##Using the MRJob Class below  calculate the  KL divergence of the following two objects.

In [3]:
%load_ext autoreload
%autoreload 2

The autoreload extension is already loaded. To reload it, use:
  %reload_ext autoreload


In [1]:
%%writefile kltext.txt
1.Data Science is an interdisciplinary field about processes and systems to extract knowledge or insights from large volumes of data in various forms (data in various forms, data in various forms, data in various forms), either structured or unstructured,[1][2] which is a continuation of some of the data analysis fields such as statistics, data mining and predictive analytics, as well as Knowledge Discovery in Databases.
2.Machine learning is a subfield of computer science[1] that evolved from the study of pattern recognition and computational learning theory in artificial intelligence.[1] Machine learning explores the study and construction of algorithms that can learn from and make predictions on data.[2] Such algorithms operate by building a model from example inputs in order to make data-driven predictions or decisions,[3]:2 rather than following strictly static program instructions.

Writing kltext.txt


##MRjob class for calculating pairwise similarity using K-L Divergence as the similarity measure

Job 1: create inverted index (assume just two objects) <P>
Job 2: calculate the similarity of each pair of objects 

In [4]:
import numpy as np
np.log(3)

1.0986122886681098

In [43]:
%%writefile kldivergence.py
from mrjob.job import MRJob
import re
import numpy as np
class kldivergence(MRJob):
    def mapper1(self, _, line):
        index = int(line.split('.',1)[0])
        letter_list = re.sub(r"[^A-Za-z]+", '', line).lower()
        count = {}
        for l in letter_list:
            if count.has_key(l):
                count[l] += 1
            else:
                count[l] = 1
        for key in count:
            yield key, [index, count[key]*1.0/len(letter_list)]
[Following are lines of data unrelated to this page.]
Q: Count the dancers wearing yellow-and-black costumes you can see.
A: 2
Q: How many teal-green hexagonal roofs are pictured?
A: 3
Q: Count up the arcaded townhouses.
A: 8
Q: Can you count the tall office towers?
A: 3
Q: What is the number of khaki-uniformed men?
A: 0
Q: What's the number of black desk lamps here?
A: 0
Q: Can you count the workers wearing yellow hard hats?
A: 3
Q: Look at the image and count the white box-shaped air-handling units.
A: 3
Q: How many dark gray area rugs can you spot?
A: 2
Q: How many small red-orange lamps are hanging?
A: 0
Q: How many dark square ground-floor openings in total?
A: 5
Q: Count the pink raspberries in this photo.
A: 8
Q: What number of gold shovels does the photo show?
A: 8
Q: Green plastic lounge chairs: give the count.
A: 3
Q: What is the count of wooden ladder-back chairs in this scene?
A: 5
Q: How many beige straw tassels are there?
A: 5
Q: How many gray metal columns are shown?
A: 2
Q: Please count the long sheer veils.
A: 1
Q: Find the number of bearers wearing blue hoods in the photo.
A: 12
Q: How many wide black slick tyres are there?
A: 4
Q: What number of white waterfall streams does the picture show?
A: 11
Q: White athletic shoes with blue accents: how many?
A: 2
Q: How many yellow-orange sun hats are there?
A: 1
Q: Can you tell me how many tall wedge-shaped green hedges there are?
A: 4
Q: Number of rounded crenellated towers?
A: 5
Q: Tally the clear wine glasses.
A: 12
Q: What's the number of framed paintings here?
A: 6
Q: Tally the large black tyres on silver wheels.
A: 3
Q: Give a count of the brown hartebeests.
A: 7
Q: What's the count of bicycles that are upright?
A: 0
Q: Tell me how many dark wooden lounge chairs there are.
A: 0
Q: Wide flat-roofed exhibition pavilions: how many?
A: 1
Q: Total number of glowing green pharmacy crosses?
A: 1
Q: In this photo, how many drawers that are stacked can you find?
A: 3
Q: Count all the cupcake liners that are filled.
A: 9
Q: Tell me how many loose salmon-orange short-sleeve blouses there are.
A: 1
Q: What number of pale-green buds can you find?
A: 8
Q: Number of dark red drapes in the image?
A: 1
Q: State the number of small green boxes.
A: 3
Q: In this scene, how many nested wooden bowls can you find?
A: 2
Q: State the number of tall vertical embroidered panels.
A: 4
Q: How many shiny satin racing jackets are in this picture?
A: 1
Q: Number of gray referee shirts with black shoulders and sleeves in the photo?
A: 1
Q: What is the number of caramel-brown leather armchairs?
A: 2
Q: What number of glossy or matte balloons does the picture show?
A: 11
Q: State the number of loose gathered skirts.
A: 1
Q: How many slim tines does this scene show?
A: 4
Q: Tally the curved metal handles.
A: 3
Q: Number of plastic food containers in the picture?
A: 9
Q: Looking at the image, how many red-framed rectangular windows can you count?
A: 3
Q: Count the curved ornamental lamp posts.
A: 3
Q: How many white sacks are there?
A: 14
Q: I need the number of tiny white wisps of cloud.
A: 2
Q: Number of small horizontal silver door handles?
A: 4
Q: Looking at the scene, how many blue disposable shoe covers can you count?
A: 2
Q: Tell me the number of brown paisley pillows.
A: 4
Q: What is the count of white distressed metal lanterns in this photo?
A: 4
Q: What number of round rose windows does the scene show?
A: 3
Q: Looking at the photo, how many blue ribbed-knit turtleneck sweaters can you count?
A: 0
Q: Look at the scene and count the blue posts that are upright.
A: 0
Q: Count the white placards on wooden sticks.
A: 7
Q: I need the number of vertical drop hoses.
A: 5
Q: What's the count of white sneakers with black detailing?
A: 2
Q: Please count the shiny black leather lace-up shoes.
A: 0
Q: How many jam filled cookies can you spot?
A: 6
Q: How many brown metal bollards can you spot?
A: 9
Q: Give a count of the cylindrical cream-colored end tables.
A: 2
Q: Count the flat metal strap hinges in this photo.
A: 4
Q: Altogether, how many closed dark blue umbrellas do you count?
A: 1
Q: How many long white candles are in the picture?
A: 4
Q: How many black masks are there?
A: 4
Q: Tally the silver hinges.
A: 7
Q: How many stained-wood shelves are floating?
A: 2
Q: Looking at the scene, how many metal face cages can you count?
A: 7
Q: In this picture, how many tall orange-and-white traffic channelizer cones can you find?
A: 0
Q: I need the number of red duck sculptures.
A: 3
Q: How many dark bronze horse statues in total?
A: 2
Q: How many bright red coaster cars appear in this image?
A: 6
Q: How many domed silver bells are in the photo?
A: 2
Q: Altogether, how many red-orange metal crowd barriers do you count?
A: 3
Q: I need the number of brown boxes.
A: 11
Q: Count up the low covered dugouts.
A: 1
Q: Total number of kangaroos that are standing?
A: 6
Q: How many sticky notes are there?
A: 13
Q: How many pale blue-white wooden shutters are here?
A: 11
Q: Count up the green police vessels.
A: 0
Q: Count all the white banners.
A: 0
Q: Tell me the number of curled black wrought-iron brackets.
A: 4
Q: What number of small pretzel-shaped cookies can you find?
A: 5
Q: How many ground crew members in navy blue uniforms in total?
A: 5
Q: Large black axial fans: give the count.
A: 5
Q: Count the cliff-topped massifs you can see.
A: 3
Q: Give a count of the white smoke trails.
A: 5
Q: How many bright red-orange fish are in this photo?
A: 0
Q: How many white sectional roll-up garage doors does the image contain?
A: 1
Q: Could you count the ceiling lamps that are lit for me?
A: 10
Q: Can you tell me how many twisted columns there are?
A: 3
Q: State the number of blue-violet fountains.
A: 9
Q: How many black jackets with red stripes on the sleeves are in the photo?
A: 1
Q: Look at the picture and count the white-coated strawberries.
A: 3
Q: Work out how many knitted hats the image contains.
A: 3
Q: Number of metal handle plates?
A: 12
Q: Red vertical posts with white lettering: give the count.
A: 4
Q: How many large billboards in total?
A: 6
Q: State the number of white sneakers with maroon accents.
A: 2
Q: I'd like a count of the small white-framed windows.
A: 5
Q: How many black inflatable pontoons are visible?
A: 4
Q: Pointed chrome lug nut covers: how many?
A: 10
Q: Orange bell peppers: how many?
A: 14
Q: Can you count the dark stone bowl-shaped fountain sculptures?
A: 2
    def reducer1(self, key, values): #Ted added below
        newValues = [i for i in values] #put into list for reference
        pi = float(newValues[0][1]) #get pi value
        qi = float(newValues[1][1]) #get qi value
        yield None, pi * np.log(pi/qi) #yield so all will go to same reducer and calculate appropriate metric
    
    def reducer2(self, key, values):
        kl_sum = 0
        for value in values:
            kl_sum = kl_sum + value
        yield None, kl_sum
            
    def steps(self):
        return [self.mr(mapper=self.mapper1,
                        reducer=self.reducer1),
                self.mr(reducer=self.reducer2)]

if __name__ == '__main__':
    kldivergence.run()

Overwriting kldivergence.py


In [44]:
from kldivergence import kldivergence
mr_job = kldivergence(args=['kltext.txt'])
with mr_job.make_runner() as runner: 
    runner.run()
    # stream_output: get access of the output 
    for line in runner.stream_output():
        print mr_job.parse_output_line(line)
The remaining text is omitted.